Yesterday was a mile-stone in my journey towards ordination in the UMC. I had my certification interview with the District Committee on Ordained Ministry (DCOM). This is a BIG step in the candidacy process for UMCers...it's kind of a plateau--a goal to reach where you can rest for a while, take a deep breath, and plunge back into the process. Certification affords you additional recognition that your calling is being affirmed, as well as the more tangible--it qualifies you for extra scholarship money :) In my conference, it's up to 50% of tuition.
So...anyway...to make a long story short(er), you fill out all kinds of paperwork (apparently, I was too thorough? I didn't know that was possible...most of it was stuff like your name, address, etc.), and then you go in for an interview where the committee is allowed to grill you. And grill me they did. What was supposed to take no more than 45-minutes from start-to-finish lasted an hour and a half! I felt like I was floundering on many of the questions...I got the usual, "describe your call" (which, if you are thinking about ministry, you get tired of repeating over and over and over and ... again...it's kind of like when you are 7 years old and people keep asking you what grade you're in...or when you're in college and you get tired of saying your major or hometown). Other questions I expected were "so...now that you're serving as a pastor, how's it going? What have you learned? What's challenged you?" Stuff like that. I also learned that apparently giving your call as an image/allegory raises more questions for pastors who are used to thinking in words. They find it interesting, but feel compelled to ask a ton of (seemingly) pointless questions.

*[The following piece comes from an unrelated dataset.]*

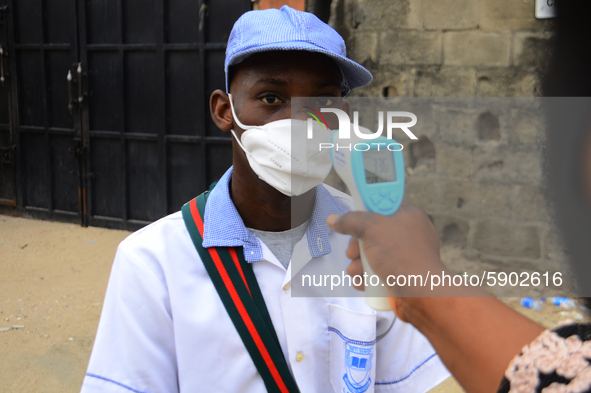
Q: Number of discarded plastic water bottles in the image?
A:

Everything seemed to be flowing along ok, until the committee brought up the issue of communion. Now, I must admit, I feel a certain thrill every time I receive communion, and an overflowing joy when I am priveleged to serve it to others. I daydream of the day when I can fully consecrate the elements. I happened to mention this in one of my written responses. Really, the reason I put it in there is not because I have a passion for communion (although I do), but to help solidify my justification for pursuing ordination as an elder who wants to go into extension ministry, and to keep from being pushed into deacon's orders when I don't feel called to that...even though it fits better with the extension ministry ideas. The committee spent a good 20-minutes grilling me on communion and my theology of communion (which I have no clue what mine is...heck, I haven't even taken my worship class at seminary yet!). I flubbed my way through, trying to give the answers they wanted while staying true to myself. It was nearly impossible. At one point, I had 4 pastors all asking me different questions, each searching for their own "catch phrase" answer...and 2 of them were mutally exclusive! Finally it ended, and most of them seemed satisfied when I broke into song (in case you're curious, I used "Big House" from Audio Adrenaline...and yes, I did the motions too..."it's a big, big table, with lots and lots of room!" where we can feast at the heavenly banquet).
I found out later that my mentor said that the committee was "wowed" by my responses (which I'm grateful for...becauase I have no clue what I said...I tried to write it down afterwards, and it was already a blur). Apparently, we have "a few things to work on" before the provisional exams in 2 years...but hey...I'm satisfied for now. (And yes, in case you are wondering, I was "provisionally certified," because the committee is waiting on a bunch of paperwork and docs to make it to my file before they can officially certify me...once that is all complete (which was no fault of mine...miracuously enough...), I will be officially certified).
But one of the questions that really got me thinking afterwards was "how has your calling changed since you were last before the DCOM?" (16-ish months ago). I flubbed my way through some sort of answer that basically said I had come to view pastoral ministry as the foundational piece for all ministry (how could I say otherwise if I'm serving an appointment?!?), and it's true...in the past few months, I've come to value the pastoral ministry more than I did before. But what I found myself wondering later was, "has my calling changed since I was last before the committee?" OR, "have I changed to better match my calling?" I don't have an answer...I'm still searching and discerning...but I thought that is an interesting twist on the question of call...does the call change to match the individual, or does the individual change to match the call? Or is it a combination of both? What do you think?